Dans son rôle de père soumis et aimant, Arno suinte sa tendresse d'homme blessé, le plus souvent assis, tête baissée. Eric Caravaca et Cathy Min Jung jouent les pièces rapportées, l'un avec bonhomie, l'autre avec inquiétude. C'est eux qui donnent à l'univers clos de cette famille ses perspectives, un début de contrechamp... Mais il y a surtout Thomas Blanchard, dont la prestation hallucinée laisse pantois. Avec une force et une intensité déroutante, il occupe tout l'espace du film, le hante littéralement, qu'il se taise, s’éclipse, hurle ou se cache. Le film repose presque entièrement sur lui, sur sa présence anxiogène, sur son impuissance à dire et sa capacité à occuper tout l'espace. C'est son regard trouble, son corps prostré qui hantent cette maison, ses apparitions-disparitions, son anormalité latente qui électrisent. Car Préjudice raconte, à travers la réitération d'un repas familial qui n'arrive pas à avoir lieu, la douloureuse tentative d'un être pour trouver sa place à table, s'émanciper, régler ses comptes, appartenir enfin à cette famille. Et on le devine, le repas ne pourra vraiment commencer que lorsque Cédric aura retrouvé la place symbolique qu'on lui accorde dans cette maison.

Préjudice d'Antoine CuypersDans ce huis clos étouffant, le film installe ses ambiances grises en eaux troubles, angoissantes et suspendues. L'inquiétude est latente, elle ne cesse de monter, se travaille en plan statique ou en travelling flottant, entre les apparitions et les disparitions de Cédric, dans les silences ou l'attention crispée que sa présence provoque. Antoine Cuypers fait avancer à pas lent mais déployé la tension oppressante de cette famille qui continue à dérouler sa partition comme si de rien n'était, tentant d'ignorer chaque intervention du jeune homme qui pourrait la faire chuter, l'interrompre, changer brusquement son cours. Mais les mots jaillissent. Les remarques claquent. Chaque irruption, chaque interruption est comme résorbée de plus en plus difficilement. Mais chaque secousse doit être étouffée, le tremblement de terre ne doit surtout pas avoir lieu.

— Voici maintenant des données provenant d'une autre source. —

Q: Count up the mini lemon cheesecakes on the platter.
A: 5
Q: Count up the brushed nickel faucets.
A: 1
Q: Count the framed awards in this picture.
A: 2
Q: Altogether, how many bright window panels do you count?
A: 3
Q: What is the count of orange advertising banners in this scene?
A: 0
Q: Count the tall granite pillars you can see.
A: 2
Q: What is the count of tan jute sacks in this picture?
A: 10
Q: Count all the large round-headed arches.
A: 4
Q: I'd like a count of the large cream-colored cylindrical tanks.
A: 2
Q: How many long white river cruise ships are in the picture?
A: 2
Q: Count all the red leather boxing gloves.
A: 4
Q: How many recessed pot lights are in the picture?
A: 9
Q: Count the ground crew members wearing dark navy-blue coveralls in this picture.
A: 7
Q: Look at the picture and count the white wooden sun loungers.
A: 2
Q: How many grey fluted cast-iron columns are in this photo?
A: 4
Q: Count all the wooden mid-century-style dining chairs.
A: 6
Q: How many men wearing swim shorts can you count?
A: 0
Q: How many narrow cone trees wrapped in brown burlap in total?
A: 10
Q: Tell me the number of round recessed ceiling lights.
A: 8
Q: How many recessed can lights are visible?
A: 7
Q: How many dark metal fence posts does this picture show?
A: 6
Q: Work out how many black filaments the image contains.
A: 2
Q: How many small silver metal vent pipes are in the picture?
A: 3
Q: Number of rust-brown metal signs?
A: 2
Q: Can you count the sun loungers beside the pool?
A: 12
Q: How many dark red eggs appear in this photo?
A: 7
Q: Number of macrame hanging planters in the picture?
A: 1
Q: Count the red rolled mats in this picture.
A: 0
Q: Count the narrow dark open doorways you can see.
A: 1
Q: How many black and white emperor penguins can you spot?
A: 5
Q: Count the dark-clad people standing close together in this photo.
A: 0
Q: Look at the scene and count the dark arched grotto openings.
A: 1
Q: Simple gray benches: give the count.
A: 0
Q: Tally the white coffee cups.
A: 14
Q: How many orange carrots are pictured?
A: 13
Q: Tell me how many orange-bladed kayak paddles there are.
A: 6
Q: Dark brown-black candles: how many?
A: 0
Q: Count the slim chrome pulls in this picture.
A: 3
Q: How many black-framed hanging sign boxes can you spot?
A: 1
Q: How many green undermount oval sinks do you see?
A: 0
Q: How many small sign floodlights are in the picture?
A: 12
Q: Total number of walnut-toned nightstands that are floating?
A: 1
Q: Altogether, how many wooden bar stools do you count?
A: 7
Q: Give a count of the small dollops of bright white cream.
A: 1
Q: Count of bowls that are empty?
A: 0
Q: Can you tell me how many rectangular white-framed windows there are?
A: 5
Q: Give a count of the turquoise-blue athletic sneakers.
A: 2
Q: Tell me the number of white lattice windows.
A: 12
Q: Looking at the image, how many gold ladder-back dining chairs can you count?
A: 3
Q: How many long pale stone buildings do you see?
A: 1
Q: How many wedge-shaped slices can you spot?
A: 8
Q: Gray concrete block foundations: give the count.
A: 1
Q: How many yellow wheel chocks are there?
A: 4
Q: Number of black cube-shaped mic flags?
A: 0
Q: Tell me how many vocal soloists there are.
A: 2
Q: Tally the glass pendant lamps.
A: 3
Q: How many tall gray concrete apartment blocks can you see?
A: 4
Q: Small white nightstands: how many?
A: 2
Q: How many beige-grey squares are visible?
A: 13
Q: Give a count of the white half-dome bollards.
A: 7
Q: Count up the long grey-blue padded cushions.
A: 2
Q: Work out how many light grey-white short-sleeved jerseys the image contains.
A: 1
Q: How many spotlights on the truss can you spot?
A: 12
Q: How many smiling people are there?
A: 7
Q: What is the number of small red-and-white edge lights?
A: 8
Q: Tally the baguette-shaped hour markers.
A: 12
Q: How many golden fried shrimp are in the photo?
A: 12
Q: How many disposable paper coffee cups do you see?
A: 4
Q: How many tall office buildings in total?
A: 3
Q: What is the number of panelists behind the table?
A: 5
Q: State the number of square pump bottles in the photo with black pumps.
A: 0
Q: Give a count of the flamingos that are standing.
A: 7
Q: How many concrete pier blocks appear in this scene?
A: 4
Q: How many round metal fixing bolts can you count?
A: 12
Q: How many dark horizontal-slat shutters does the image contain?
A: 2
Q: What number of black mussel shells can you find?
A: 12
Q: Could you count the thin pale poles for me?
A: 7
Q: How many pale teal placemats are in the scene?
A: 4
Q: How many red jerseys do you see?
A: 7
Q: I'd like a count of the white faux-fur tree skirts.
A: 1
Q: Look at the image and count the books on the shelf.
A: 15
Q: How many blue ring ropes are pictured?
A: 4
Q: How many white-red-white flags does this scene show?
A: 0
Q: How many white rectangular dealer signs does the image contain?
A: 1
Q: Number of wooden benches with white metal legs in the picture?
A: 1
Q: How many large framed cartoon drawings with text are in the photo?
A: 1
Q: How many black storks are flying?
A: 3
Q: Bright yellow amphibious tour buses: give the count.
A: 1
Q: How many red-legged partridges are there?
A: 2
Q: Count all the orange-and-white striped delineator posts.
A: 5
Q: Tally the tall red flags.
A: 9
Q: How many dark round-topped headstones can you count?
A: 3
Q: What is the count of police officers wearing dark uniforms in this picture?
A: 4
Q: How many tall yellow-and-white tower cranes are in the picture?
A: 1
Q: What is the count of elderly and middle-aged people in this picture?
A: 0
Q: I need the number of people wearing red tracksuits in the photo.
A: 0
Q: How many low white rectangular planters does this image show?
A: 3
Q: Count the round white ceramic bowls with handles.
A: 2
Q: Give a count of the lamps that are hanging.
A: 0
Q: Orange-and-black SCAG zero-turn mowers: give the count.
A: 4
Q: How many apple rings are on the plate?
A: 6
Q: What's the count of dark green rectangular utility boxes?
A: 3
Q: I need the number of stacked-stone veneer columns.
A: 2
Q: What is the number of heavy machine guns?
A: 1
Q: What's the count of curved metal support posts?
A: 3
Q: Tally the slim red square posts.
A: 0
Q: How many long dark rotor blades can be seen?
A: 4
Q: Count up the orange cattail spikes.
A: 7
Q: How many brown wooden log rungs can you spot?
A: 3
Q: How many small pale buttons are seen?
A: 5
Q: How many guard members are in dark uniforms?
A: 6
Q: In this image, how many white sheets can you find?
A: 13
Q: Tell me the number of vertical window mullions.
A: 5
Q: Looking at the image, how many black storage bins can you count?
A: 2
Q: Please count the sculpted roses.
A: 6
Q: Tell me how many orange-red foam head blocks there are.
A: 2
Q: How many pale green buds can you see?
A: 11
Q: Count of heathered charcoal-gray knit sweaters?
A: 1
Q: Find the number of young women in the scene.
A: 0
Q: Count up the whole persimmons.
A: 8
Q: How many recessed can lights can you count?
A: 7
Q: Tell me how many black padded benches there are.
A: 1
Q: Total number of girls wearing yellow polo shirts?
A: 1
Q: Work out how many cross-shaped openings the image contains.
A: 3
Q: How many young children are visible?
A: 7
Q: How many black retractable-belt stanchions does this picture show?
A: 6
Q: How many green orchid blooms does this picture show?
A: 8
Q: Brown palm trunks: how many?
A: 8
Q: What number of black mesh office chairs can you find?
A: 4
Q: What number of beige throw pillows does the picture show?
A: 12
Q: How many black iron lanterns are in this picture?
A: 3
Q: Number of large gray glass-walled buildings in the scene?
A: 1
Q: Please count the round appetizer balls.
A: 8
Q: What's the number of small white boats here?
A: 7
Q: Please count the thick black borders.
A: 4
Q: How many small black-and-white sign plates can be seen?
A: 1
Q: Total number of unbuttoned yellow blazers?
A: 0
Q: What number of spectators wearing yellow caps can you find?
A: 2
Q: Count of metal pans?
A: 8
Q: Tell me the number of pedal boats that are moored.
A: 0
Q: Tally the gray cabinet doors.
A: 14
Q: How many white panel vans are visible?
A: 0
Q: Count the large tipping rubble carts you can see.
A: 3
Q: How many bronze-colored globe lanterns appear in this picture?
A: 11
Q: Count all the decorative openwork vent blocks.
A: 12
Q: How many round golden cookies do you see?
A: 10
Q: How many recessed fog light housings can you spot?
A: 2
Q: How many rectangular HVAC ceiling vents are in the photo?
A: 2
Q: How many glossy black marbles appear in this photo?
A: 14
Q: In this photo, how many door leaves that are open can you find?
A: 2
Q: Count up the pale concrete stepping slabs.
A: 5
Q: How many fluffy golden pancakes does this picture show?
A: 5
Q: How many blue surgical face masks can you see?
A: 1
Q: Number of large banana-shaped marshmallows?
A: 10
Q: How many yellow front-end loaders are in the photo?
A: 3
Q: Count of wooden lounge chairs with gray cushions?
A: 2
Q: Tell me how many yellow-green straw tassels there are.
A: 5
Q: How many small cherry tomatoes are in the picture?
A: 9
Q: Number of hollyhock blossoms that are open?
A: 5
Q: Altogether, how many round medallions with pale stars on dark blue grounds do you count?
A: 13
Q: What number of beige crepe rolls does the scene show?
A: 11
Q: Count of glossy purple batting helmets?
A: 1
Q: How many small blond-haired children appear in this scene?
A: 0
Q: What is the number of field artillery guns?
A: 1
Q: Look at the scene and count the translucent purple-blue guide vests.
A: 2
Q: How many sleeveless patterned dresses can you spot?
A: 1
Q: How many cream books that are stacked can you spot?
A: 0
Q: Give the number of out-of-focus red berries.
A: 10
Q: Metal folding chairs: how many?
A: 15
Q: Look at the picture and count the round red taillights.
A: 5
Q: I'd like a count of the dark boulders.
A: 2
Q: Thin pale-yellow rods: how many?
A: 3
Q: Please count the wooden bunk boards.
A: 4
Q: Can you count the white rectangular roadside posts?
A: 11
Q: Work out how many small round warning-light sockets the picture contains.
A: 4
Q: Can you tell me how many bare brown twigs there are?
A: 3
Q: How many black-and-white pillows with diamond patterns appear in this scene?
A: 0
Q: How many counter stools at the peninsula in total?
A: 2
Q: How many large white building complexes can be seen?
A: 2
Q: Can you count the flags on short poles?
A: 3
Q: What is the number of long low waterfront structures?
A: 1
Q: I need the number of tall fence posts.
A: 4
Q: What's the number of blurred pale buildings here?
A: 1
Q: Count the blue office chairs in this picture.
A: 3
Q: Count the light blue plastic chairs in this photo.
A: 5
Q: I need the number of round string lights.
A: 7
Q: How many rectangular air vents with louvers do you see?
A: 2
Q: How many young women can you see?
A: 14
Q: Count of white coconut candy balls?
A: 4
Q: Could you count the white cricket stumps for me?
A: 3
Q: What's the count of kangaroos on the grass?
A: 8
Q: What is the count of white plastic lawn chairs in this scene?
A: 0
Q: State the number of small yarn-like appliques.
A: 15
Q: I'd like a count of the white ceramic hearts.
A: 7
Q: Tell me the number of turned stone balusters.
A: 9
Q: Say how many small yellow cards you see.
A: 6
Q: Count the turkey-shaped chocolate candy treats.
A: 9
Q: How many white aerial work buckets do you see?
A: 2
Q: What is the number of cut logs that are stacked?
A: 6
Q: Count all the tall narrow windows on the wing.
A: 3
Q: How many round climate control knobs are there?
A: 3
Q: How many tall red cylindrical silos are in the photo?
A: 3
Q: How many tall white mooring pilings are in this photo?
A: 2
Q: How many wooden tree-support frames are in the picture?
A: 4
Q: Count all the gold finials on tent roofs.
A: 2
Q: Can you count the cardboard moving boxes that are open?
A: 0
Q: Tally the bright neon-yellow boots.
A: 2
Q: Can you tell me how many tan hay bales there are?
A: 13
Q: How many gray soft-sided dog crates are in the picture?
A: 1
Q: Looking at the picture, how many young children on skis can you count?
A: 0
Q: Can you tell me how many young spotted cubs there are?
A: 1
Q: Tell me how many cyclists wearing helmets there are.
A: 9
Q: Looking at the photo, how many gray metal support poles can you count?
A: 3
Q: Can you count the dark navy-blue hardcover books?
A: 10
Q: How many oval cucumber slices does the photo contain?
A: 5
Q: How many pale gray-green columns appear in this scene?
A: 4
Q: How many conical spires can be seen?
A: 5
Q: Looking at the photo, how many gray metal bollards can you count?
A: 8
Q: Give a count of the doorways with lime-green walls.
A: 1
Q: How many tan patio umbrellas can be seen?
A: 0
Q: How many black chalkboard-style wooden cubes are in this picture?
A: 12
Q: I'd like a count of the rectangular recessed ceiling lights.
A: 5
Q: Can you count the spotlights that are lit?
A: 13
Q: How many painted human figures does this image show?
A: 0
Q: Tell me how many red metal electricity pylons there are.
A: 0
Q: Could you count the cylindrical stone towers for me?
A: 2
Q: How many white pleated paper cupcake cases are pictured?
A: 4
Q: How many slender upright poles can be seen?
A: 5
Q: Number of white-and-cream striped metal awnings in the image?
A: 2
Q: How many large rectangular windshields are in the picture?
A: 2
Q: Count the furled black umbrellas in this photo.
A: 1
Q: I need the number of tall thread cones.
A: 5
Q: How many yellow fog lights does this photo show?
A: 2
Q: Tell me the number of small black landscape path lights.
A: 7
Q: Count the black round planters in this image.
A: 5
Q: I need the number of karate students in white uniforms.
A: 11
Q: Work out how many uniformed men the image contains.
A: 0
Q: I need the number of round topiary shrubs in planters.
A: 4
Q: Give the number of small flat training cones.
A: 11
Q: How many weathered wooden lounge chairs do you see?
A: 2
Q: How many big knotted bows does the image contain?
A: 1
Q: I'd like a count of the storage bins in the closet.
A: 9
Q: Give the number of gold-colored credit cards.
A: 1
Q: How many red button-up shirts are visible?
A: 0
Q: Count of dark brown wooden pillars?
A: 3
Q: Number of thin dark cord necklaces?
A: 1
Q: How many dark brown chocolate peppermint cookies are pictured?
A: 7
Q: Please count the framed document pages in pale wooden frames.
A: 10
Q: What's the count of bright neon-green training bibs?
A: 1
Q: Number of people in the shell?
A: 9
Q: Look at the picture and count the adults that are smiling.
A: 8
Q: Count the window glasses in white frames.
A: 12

Et si la colère gronde qui va crescendo, tendue jusqu'à la corde, elle ne se soulagera pas dans une crise cathartique. L'enfer de Préjudice, c'est que la crise est évitée et que tout rentre dans un ordre où chacun retrouve la place qu'il lui est assignée. La musique, comme une variation de jazz improvisée, n'arrive pas à faire exploser cette cartographie d'une famille tenue d'une main de maître. Les cris de Cédric non plus.